Şebeke aramasının sonuçları

Tüm 12 sınıflandırma problemi için yüksek doğruluk sağlayan tek bir parametre seti olmadığından hayal kırıklığına uğradım. Ayrıca, ızgaraların genellikle düşük doğruluklarla çevrili yüksek doğruluklu bir bölge göstermemesine şaşırdım. Bu sadece arama parametresi alanını genişletmem gerektiği anlamına mı geliyor, yoksa ızgara araması başka bir şeyin yanlış olduğunun bir göstergesi mi?


2
Re hayal kırıklığı: Sen o zaman neden her sorun aynı parametrelere sahip istemem ediyorum sen hyperparameters (log gama ve C) hisse iyi değerlere sorunları bekliyoruz?
eşlenik

@ Konjugat Öncesi: Eğitim setleri aynı deneyin alt kümeleridir ve negatif eğitim setleri aynı popülasyondan örneklenmiştir, bu yüzden aynı RBF çekirdek genişliğinin ɣ etkili olacağını ummuştum. Pozitif kümeler aynı arka plan (negatif) popülasyonundan ayırt edildiğinden, ideal C cezasının da benzer olacağını ummuştum. Aksi takdirde SVM'nin uygulanmasını gerçekten zorlaştırır. Örneğin, yumuşak artırmanın ayarlanması çok daha kolay görünüyor.
Vebjorn Ljosa

Aha. Ama bana öyle geliyor ki, fiziksel anlamda aynı deney olmasına rağmen, yine de istatistiksel anlamda ayrı ve farklı sorunlara saldırıyorsunuz. Özellikle negatif vakalar her tedavi için yeniden örneklenirse.
eşlenik

1
BTW, ızgara arama oldukça verimsizdir, Nelder-Mead simpleks optimizasyon algoritması, gradyan iniş optimizasyon yöntemleri gibi çok etkilidir. Izgara arama basit, ama biraz "kaba kuvvet".
Dikran Marsupial

@Vebjorn Ljosa (bir yıl sonra), 5 değer finalde ne kadar dağılıyor (C, gama)? 12 parselin tamamı aynı mıdır, örneğin% 50 ..% 100 doğru tahmin? Teşekkürler
denis

Yanıtlar:


9

Hiper parametreler için en uygun değerler farklı öğrenme görevleri için farklı olacaktır, her sorun için bunları ayrı ayrı ayarlamanız gerekir.
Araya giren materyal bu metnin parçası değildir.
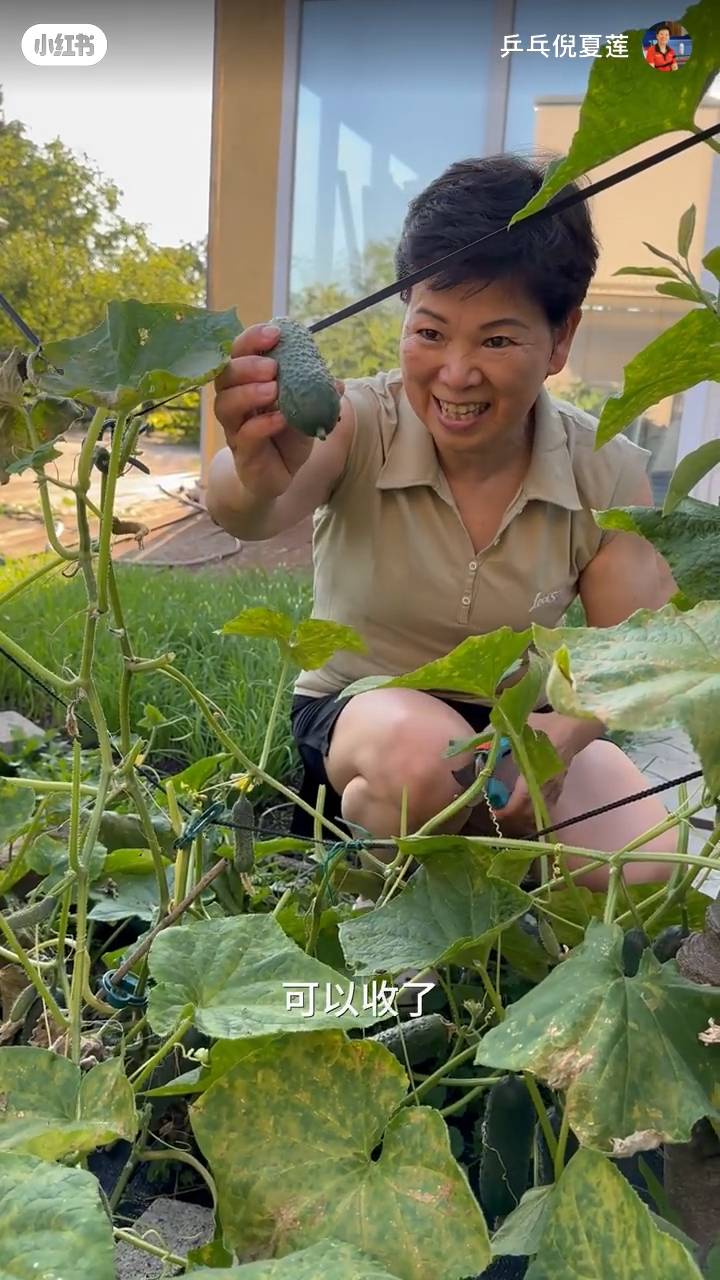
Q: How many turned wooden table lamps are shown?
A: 0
Tek bir optimum almamanızın nedeni, hem çekirdek parametresi hem de normalleştirme parametresi, modelin karmaşıklığını kontrol etmektir. C küçükse, pürüzsüz bir model alırsınız, aynı şekilde çekirdek genişse, pürüzsüz bir model alırsınız (temel işlevler çok yerel olmadığından). Bu, farklı C ve çekirdek genişliği kombinasyonlarının benzer performansa sahip, benzer performansa sahip olduğu anlamına gelir (bu nedenle sahip olduğunuz birçok arazide köşegen özellik elde edersiniz).
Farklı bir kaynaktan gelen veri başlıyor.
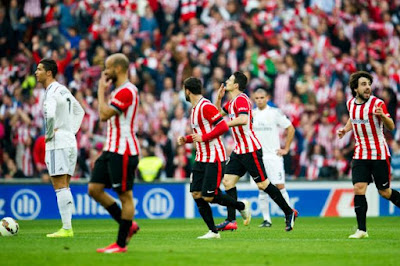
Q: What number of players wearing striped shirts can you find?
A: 4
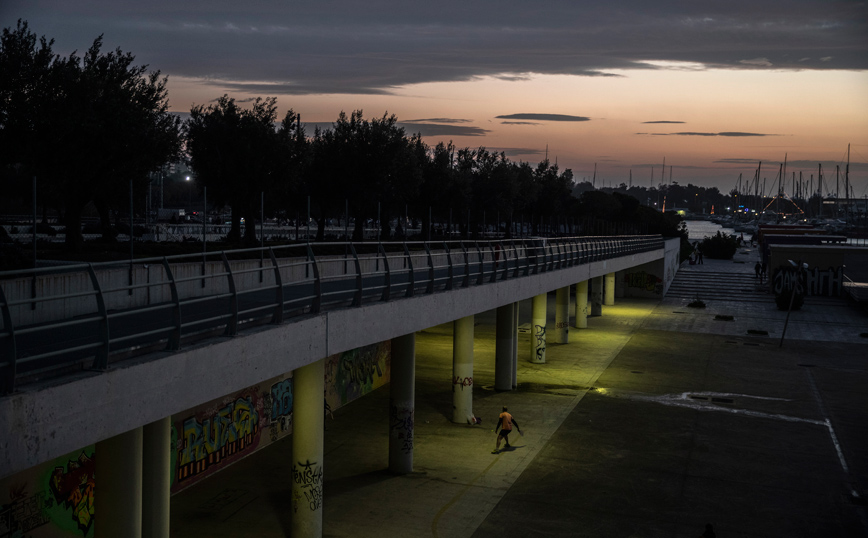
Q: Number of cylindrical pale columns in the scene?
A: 12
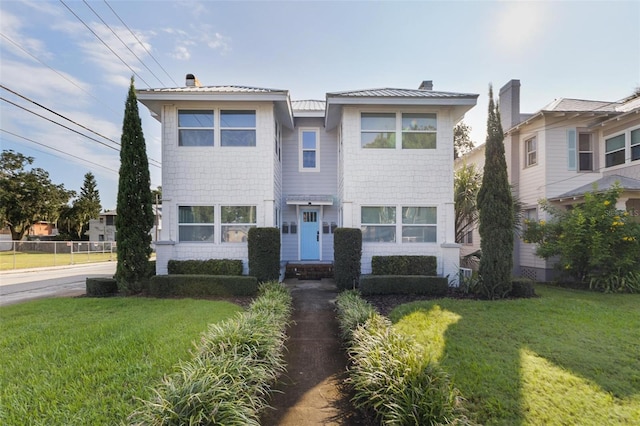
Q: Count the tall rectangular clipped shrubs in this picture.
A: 2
Optimum ayrıca eğitim setinin özel örneklemesine de bağlıdır. Çapraz doğrulama hatasını fazla uydurmak mümkündür, bu nedenle çapraz doğrulama ile hiper parametreleri seçmek, şanssızsanız performansı daha da kötüleştirebilir. Bunun tartışılması için Cawley ve Talbot'a bakınız .
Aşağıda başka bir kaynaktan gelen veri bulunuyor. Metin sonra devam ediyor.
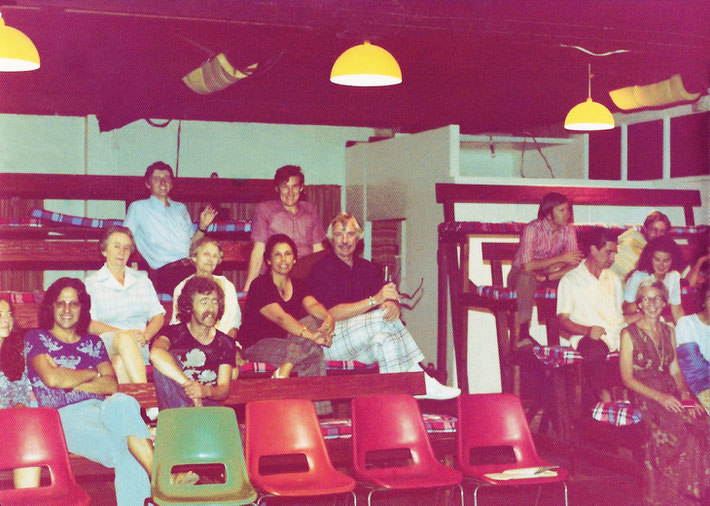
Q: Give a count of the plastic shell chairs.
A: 5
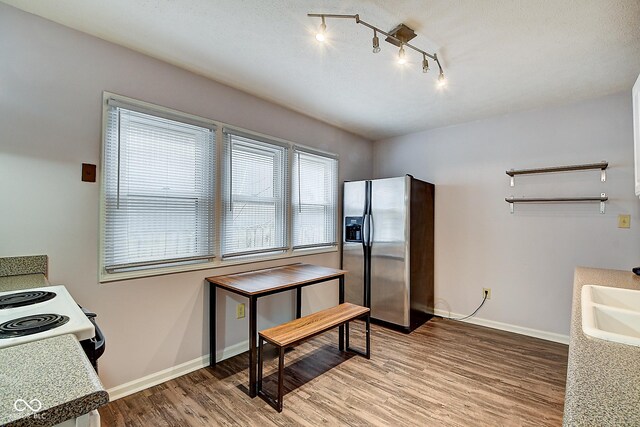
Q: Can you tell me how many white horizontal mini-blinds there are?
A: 3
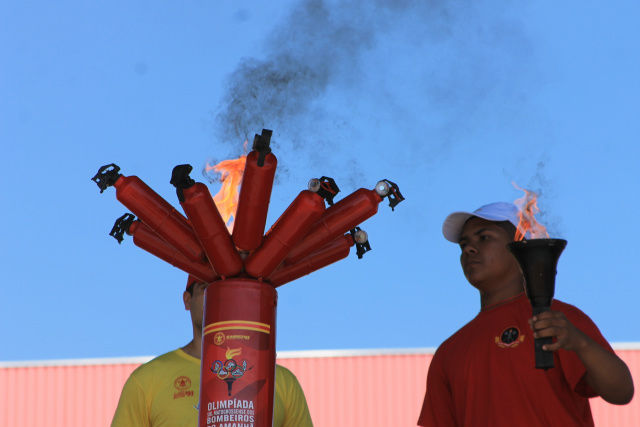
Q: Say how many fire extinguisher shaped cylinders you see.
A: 7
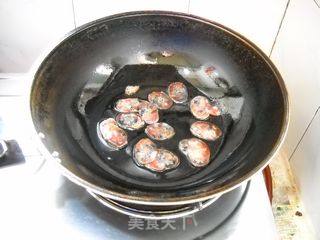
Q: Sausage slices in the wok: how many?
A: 12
Benzer şekilde iyi değerler elde ettiğiniz hiper parametreler için geniş bir değer platosu olması, aslında vektör seçiminin iyi bir özelliğidir, çünkü model seçimine aşırı uyuma karşı aşırı savunmasız olmadıklarını göstermektedir. En uygun değerlerde keskin bir zirveye sahip olsaydınız, kötü bir şey olurdu çünkü zirvenin, o zirvenin gerçekte nerede bulunduğuna dair güvenilir olmayan bir gösterge sağlayacak sınırlı bir veri kümesi kullanarak bulmak zor olurdu.


BTW Izgara aramayı kullanarak model seçimine aşırı uydurma üzerine bir çalışma yapıyorum, bu da düşündüğümden çok daha ilginç oldu. Birkaç hiper parametreyle bile, bir ızgarayı çok iyi ayarladığınız şekilde optimize ederseniz, model seçim kriterini yine de sığdırabilirsiniz!
Dikran Marsupial

Simülasyon çalışmasının sonuna doğru gidiyorum, umarım bir ya da iki ay içinde makaleyi gönderebilirim ...
Dikran Marsupial

Eğer bittiğinde bu makaleyi okumak isterdim? Burada tartıştığınız şeye benzeyen ızgara arama optimizasyonlarında bazı garip ani artışlarla karşılaştım.
BGreene

Tüm simülasyon çalışmaları şimdi tamamlandı, şu anda kağıdı bir araya getiriyorum (çoğunlukla sadece tamamen tekrarlanabilir olmasını sağlamak). Tüm ızgaraları kurtardım, bu yüzden o zaman aklıma gelmediğim diğer soruları araştırmak için bazı yeniden analizler mümkün olmalı.
Dikran Marsupial
Sitemizi kullandığınızda şunları okuyup anladığınızı kabul etmiş olursunuz: Çerez Politikası ve Gizlilik Politikası.
Licensed under cc by-sa 3.0 with attribution required.